À l'automne, l'examen au Parlement fédéral du programme de passage à l'économie de marché montre qu'il n'en était rien. L'obstruction du gouvernement central, soutenu par une bureaucratie hostile à cette évolution qui menace de se réaliser au bénéfice des républiques, la forte pression exercée par le complexe militaro-industriel conduisent le président à abandonner le plan des « cinq cents jours » et à céder toujours plus de terrain aux forces impériales qui lui reprochent en outre de sacrifier la sécurité du pays (traité de Washington sur les FNI - forces nucléaires intermédiaires - du 8 décembre 1987 et abandon du glacis est-européen) à l'entente avec l'Occident.
« L'URSS a cessé d'exister ».
L'intervention des forces de l'ordre soviétiques à Vilnius, en janvier 1991 (13 morts), illustre la situation dans laquelle le « Centre » s'est enlisé : faute d'avoir su imposer son pouvoir aux républiques, il recourt à la violence. Seules la montée d'un fort mouvement social exigeant, en mars 1991, la démission du gouvernement - quand ce n'est pas celle de M. Gorbatchev -, et la popularité grandissante de B. Eltsine (il sera élu triomphalement président de la Russie au suffrage universel le 12 juin 1991) parviennent à modifier suffisamment le rapport des forces pour que le président de l'URSS change d'alliés et passe, le 23 avril à Novo-Ogarevo, avec les dirigeants de neuf des quinze républiques, un compromis préludant à l'élaboration d'un traité de l'Union.
Le 19 août, à la veille de sa signature, une junte, dirigée par les responsables des institutions clés (KGB, Défense, Intérieur) et bénéficiant de l'assentiment tacite du Parti, tente de déposer M. Gorbatchev et d'empêcher le nouveau partage du pouvoir.
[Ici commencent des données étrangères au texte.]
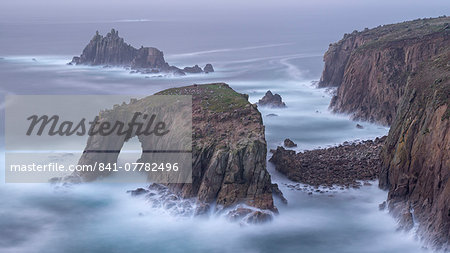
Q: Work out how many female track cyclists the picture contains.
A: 0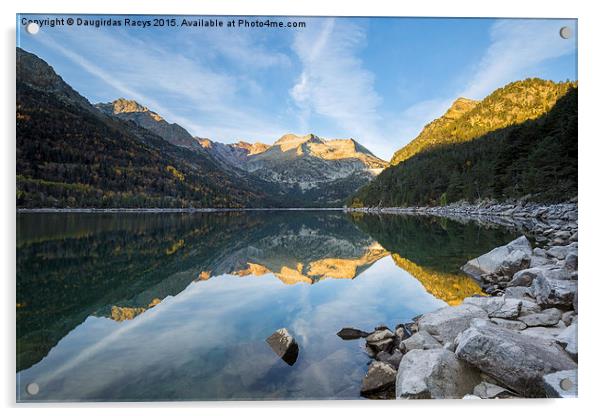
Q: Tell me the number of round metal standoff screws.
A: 4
Trois jours plus tard, les divisions internes au sein de l'armée, du KGB et de la milice, la détermination du président de la Russie B. Eltsine et des forces démocratiques, l'opposition de la plupart des représentants légitimes des autres républiques précipitent la déroute des factieux et, avec elle, la dislocation de l'empire qu'ils voulaient maintenir à tout prix : le pouvoir central moribond accepte la sécession des pays baltes tandis que, les unes après les autres, les républiques proclament leur indépendance. Ni la mise en place d'institutions provisoires, ni la relance du projet de traité fédéral ne parviendront à préserver l'Union puisque, le 8 décembre, les trois républiques slaves (Russie, Ukraine et Biélorussie) proclament que l'« URSS a cessé d'exister », entraînant, le 25 décembre, la démission du premier et dernier président de l'URSS.
Conçue par ses instigateurs comme une modernisation du régime, la perestroïka a partiellement atteint son objectif puisqu'une partie des élites s'est reconvertie, mais cette modernisation a eu pour prix la disparition du régime. En mettant en mouvement des forces qui se sont toutes retournées contre elle, elle a cependant conduit à l'effondrement de ce qu'il lui importait avant tout de préserver : l'URSS.